> [YOUR INSTRUCTIONS]: Could you retype only the lines from the one containing "Q: How many blue" through the final line of the entries, both included, skipping any images?

═════ DATASET EXTRACT ═════

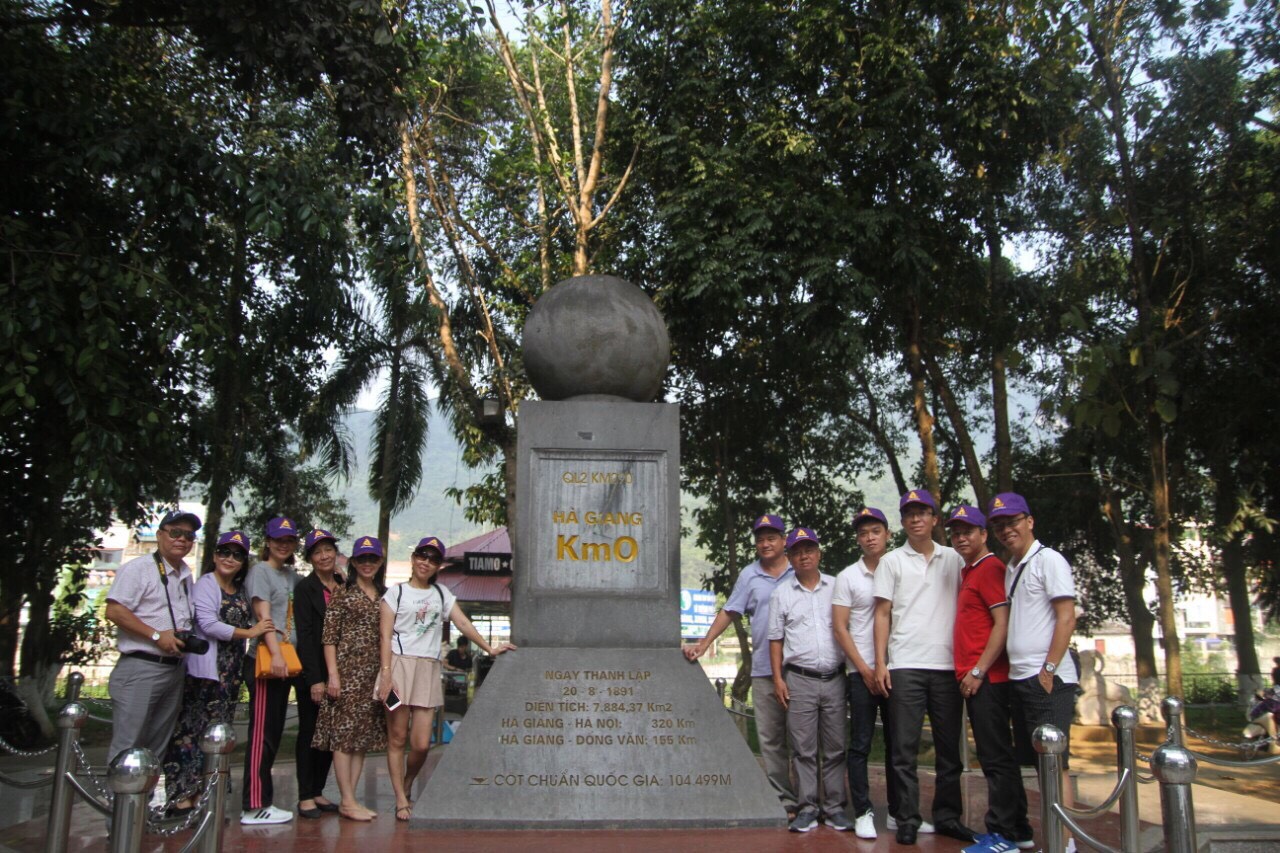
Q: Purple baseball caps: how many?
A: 11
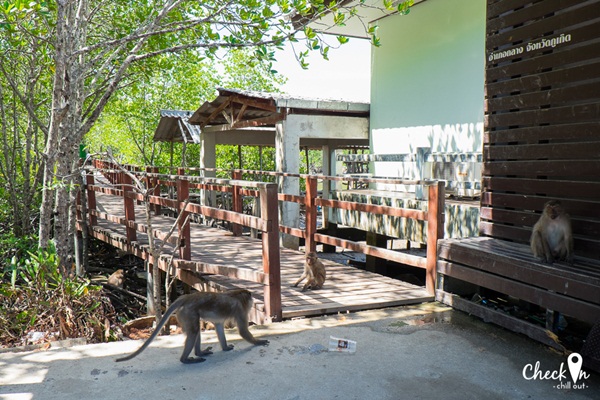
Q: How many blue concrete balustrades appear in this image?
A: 0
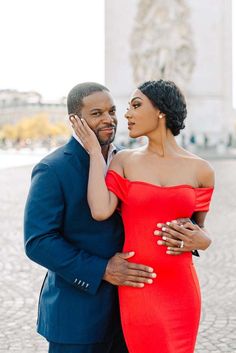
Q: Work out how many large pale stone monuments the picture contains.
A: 1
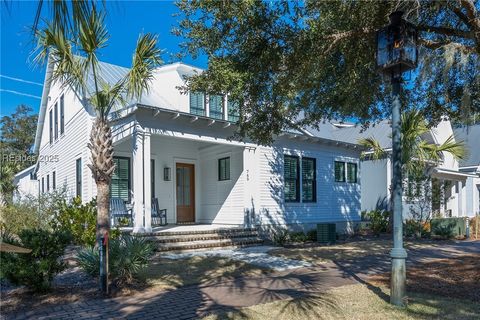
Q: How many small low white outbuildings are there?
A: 1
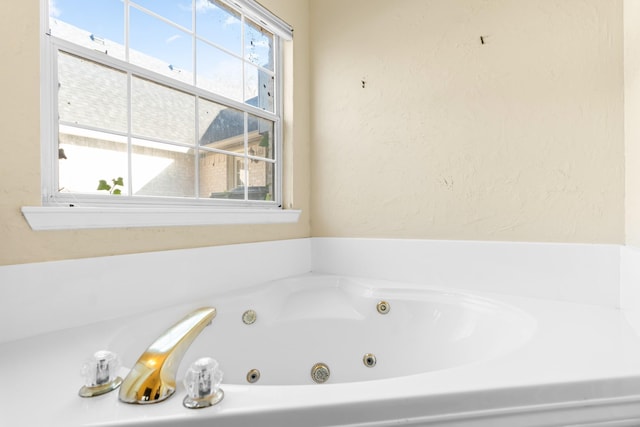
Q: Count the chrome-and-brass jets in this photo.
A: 5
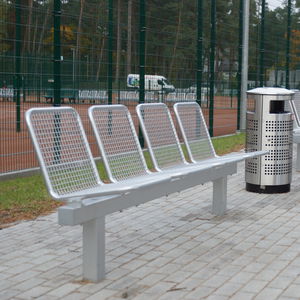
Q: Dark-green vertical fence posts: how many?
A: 9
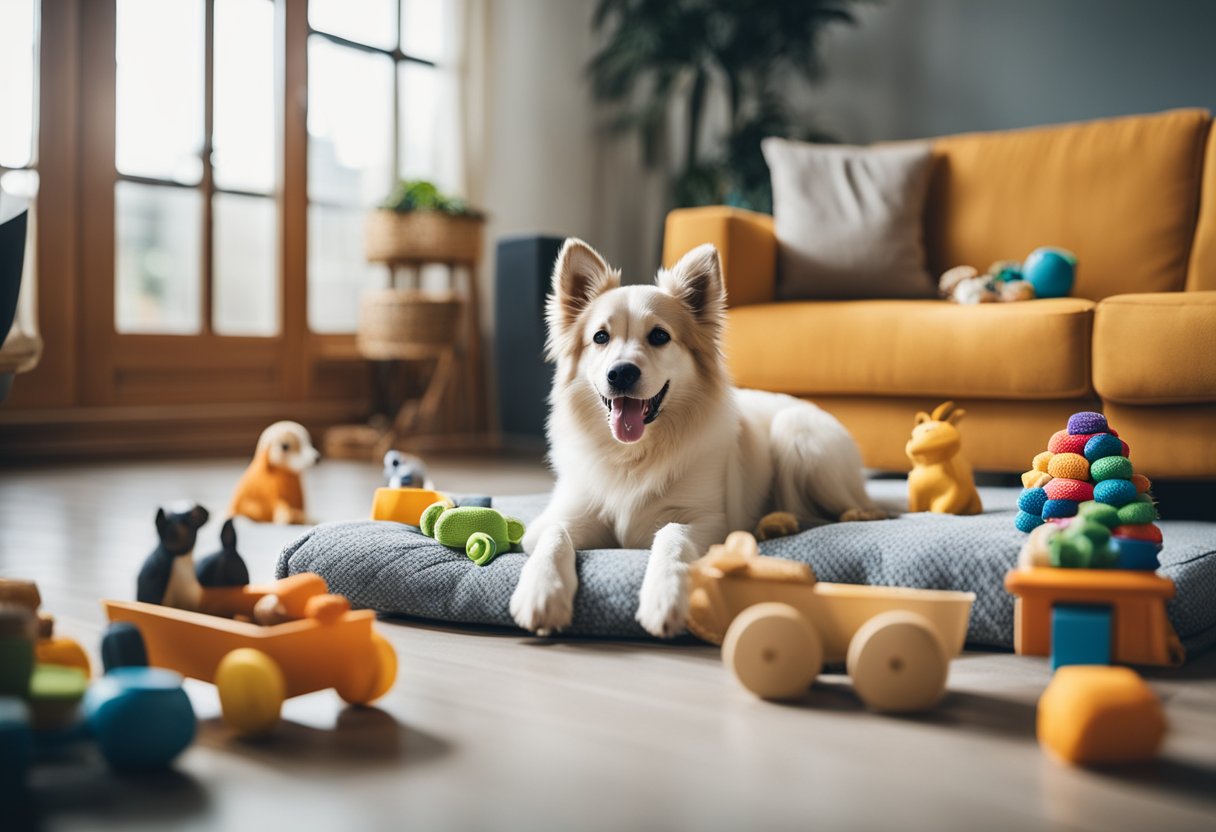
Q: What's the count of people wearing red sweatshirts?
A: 0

═════

> [SOLUTION]:
Q: How many blue concrete balustrades appear in this image?
A: 0
Q: Work out how many large pale stone monuments the picture contains.
A: 1
Q: How many small low white outbuildings are there?
A: 1
Q: Count the chrome-and-brass jets in this photo.
A: 5
Q: Dark-green vertical fence posts: how many?
A: 9
Q: What's the count of people wearing red sweatshirts?
A: 0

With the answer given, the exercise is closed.